Josef Garvi, Directeur général de Sahara Sahel Foods, spécialiste de la production alimentaire sur terre aride et participant au concours Challenge Climat explique son projet de valorisation du hanza.

Pourquoi avez-vous choisi le hanza pour participer au concours Challenge Climat?

C'est un arbuste qui pousse abondamment au Sahel. Il donne des fruits jaunes au jus sucré et une graine terriblement amère. Cette graine est riche en protéines (20%) et glucides (60-70%). Après un traitement, elle peut être rendue comestible et servir d'aliment de base.

Est-ce un aliment qui résiste à la sécheresse?

Le hanza est capable de pousser naturellement dans les zones les plus arides, sans irrigation ni engrais.
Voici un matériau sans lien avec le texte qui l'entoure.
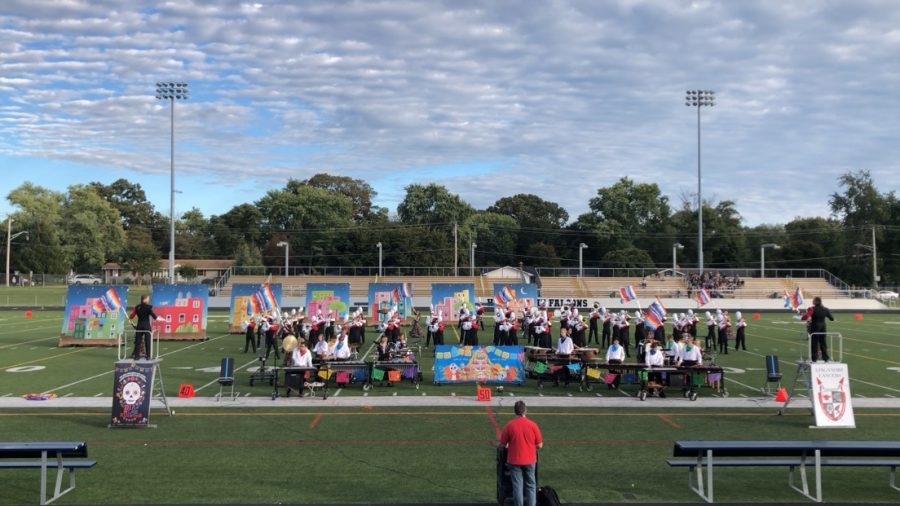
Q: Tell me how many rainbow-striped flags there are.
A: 8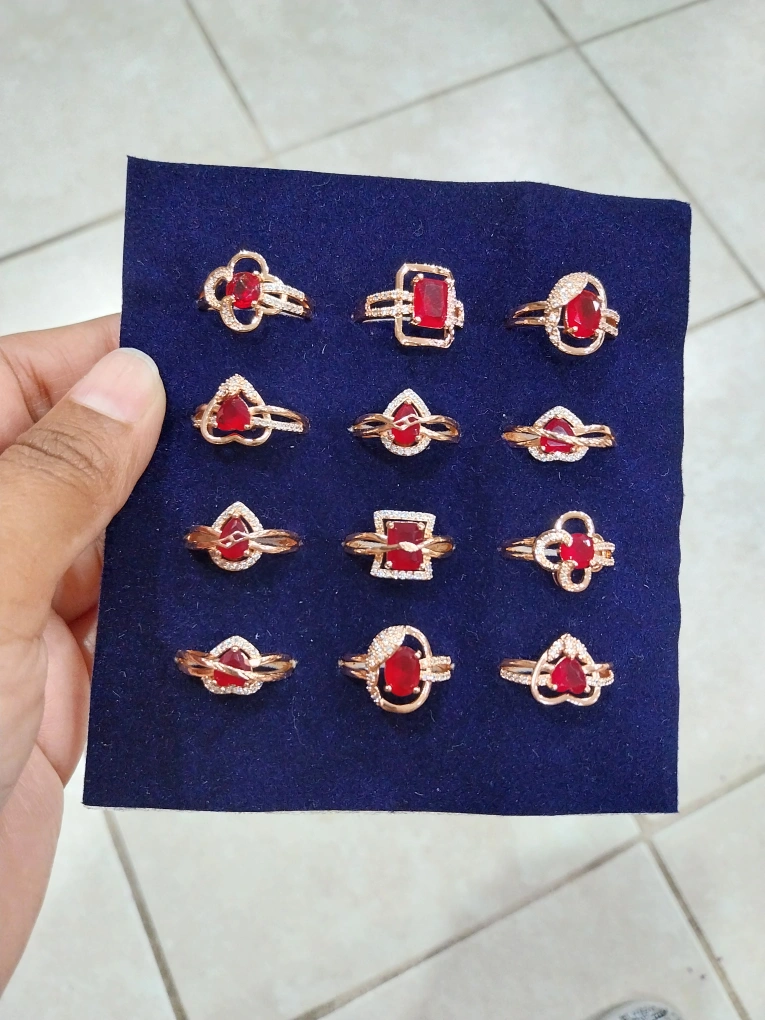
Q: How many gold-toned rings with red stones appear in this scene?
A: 12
Il peut donner de bonnes récoltes même après plusieurs années de sécheresse.

En quoi consiste le projet d'exploitation modernisée du hanza au Niger?

Il s'agit de développer des méthodes de transformation du hanza et d'élaborer de nouvelles recettes (farine, couscous, gâteaux, boissons...). Jusqu'à présent, le hanza était qualifié d'aliment de famine, donc la majorité des Nigériens avaient honte d'en consommer. Nous souhaitons le revaloriser, créer de la fierté autour de ce produit, relancer sa consommation et sa filière. Car en plus de protéger la biodiversité et de nourrir les populations sahéliennes, le hanza garantit à ses cultivateurs une source de revenus.